**Requirement**
In the data, find each line where the word "does" appears and list that line.

**Entries shown**

—————

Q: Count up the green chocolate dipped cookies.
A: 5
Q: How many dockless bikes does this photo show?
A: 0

—————

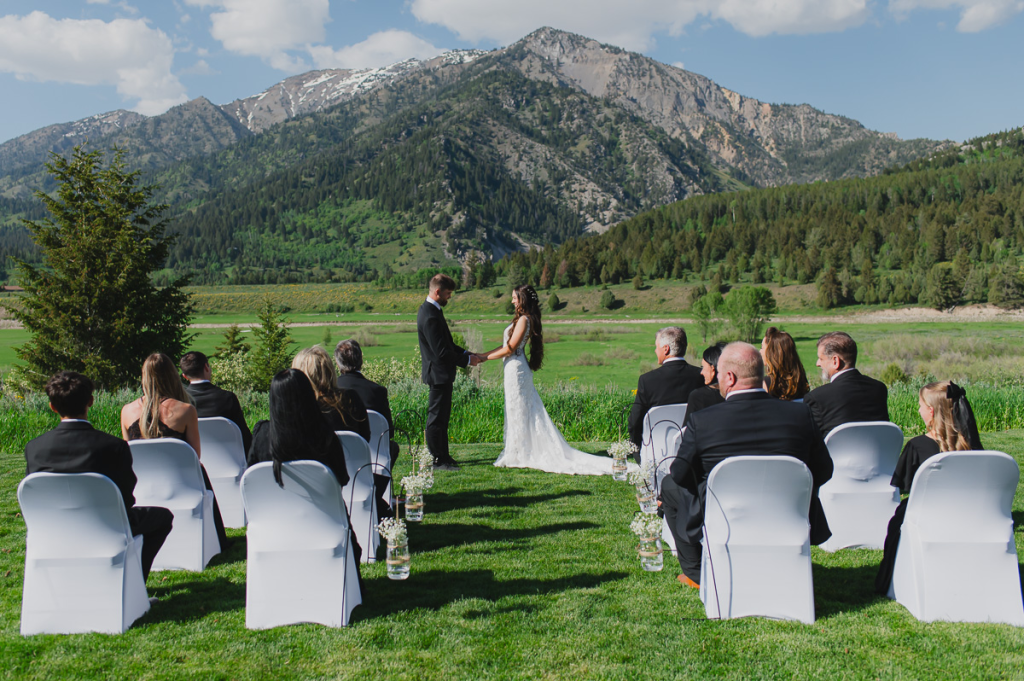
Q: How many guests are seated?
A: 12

—————

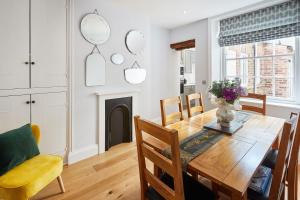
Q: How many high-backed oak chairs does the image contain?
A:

—————

**Response for this exercise**
Q: How many dockless bikes does this photo show?
Q: How many high-backed oak chairs does the image contain?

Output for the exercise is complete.